ASSIGNMENT: Without the images, print every line of the material below exactly as given.

_ _ _ _

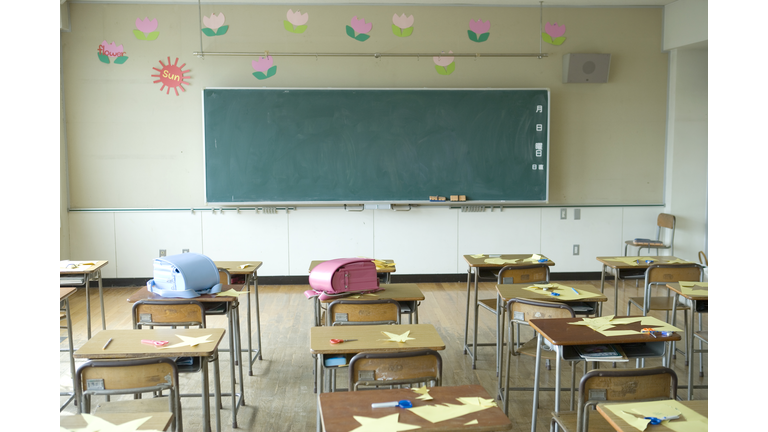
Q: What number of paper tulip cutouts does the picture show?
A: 10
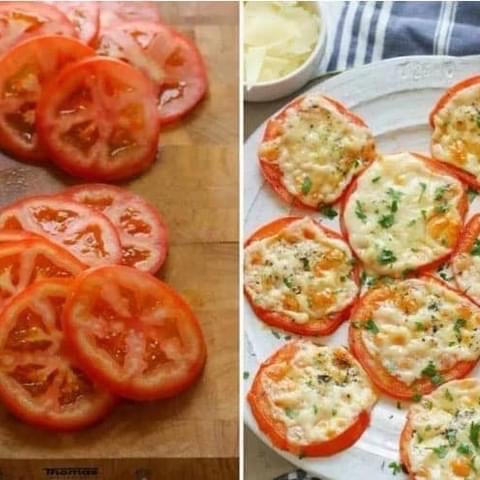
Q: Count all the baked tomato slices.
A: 8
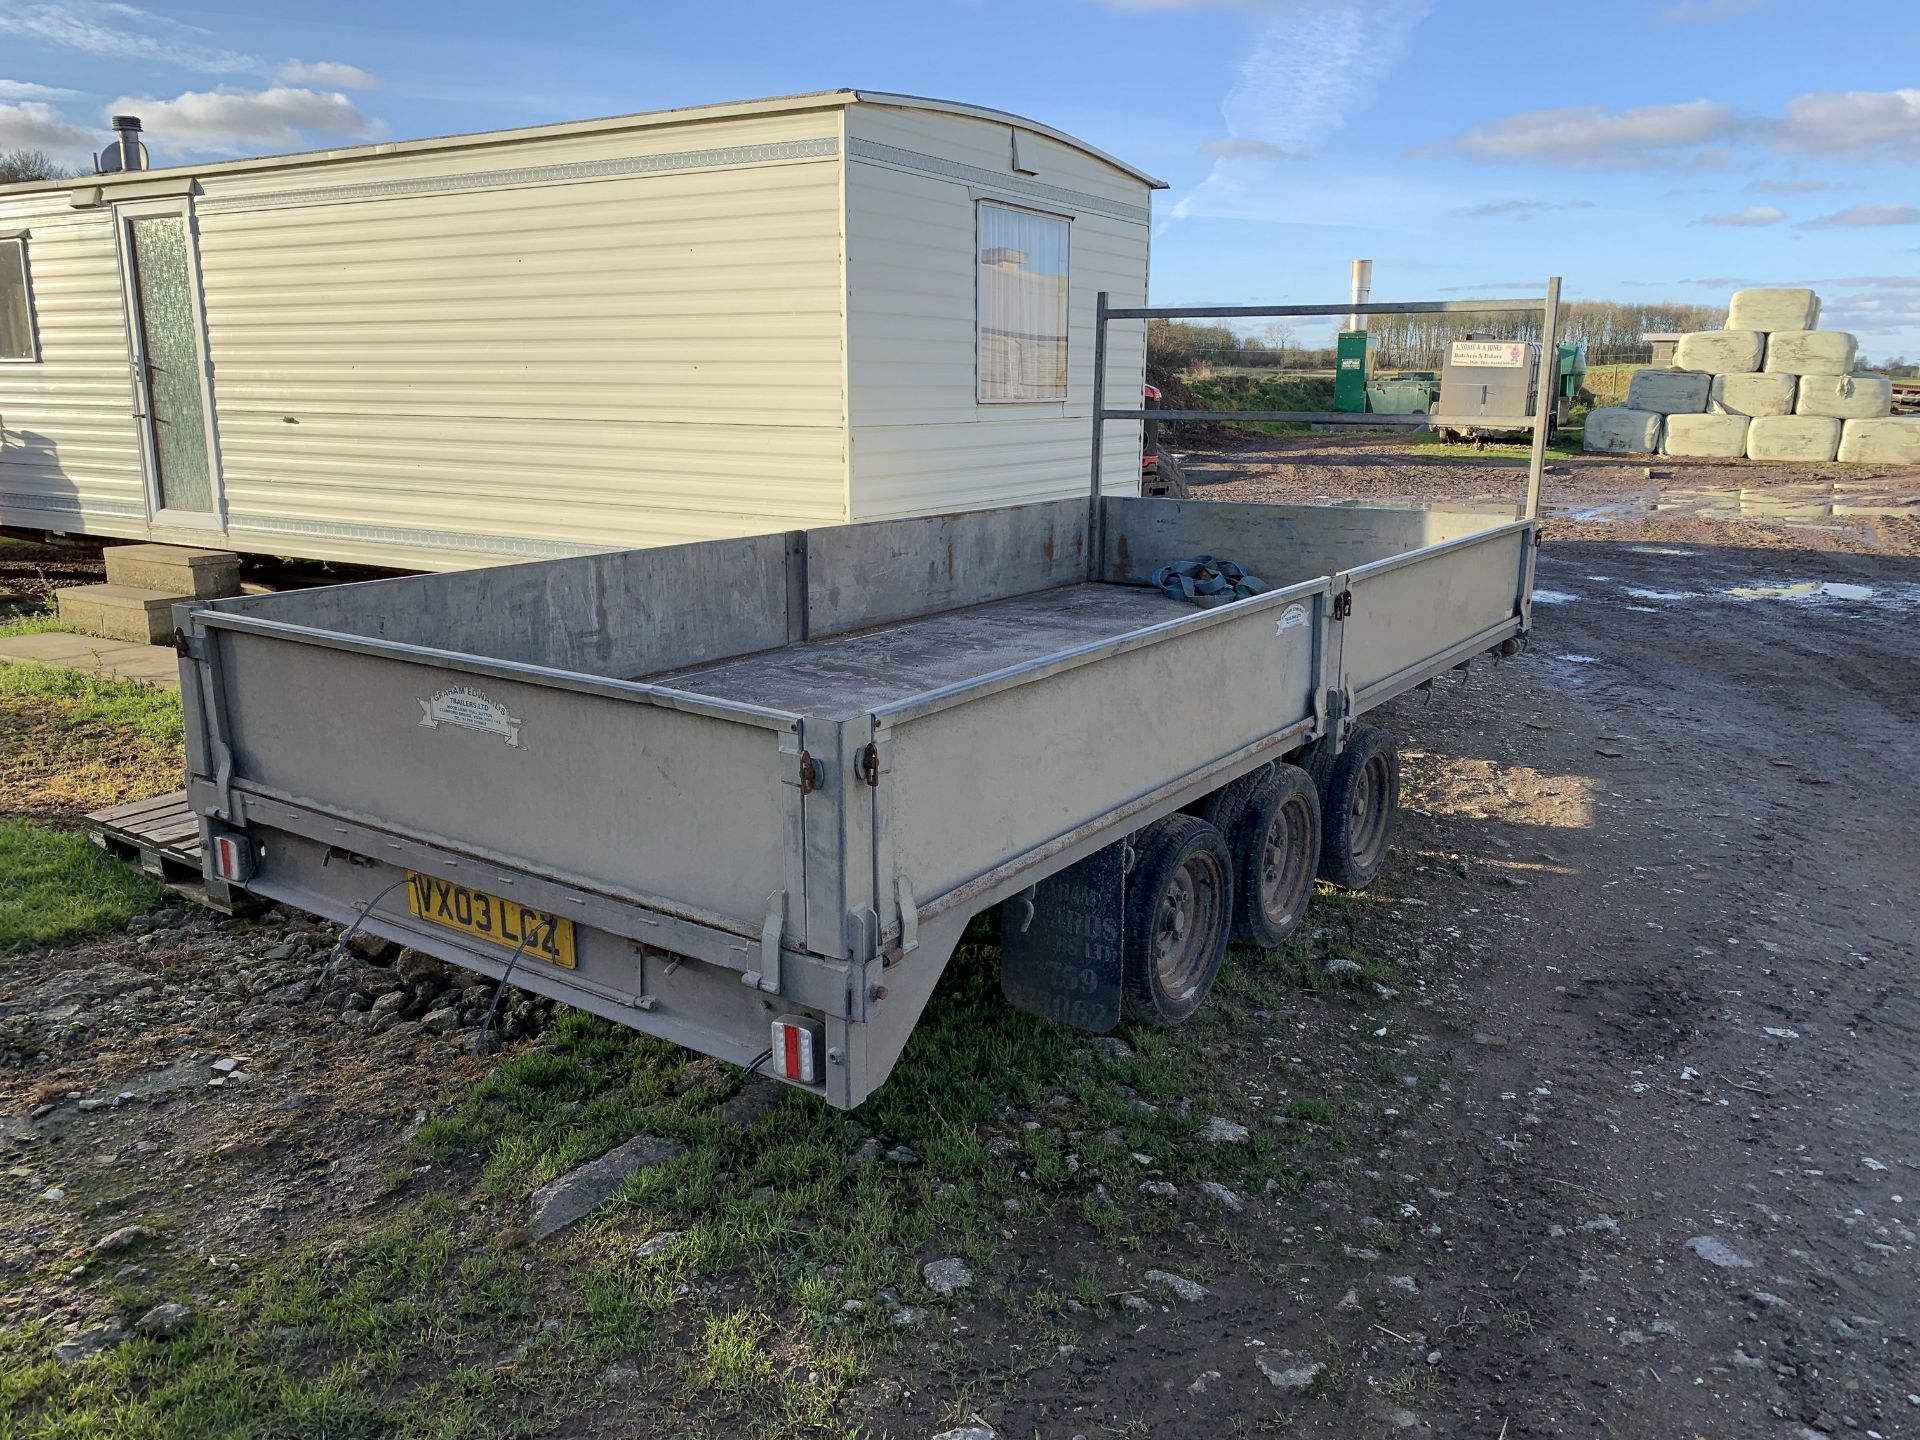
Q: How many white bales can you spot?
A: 10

_ _ _ _

EXERCISE RESULT:
Q: What number of paper tulip cutouts does the picture show?
A: 10
Q: Count all the baked tomato slices.
A: 8
Q: How many white bales can you spot?
A: 10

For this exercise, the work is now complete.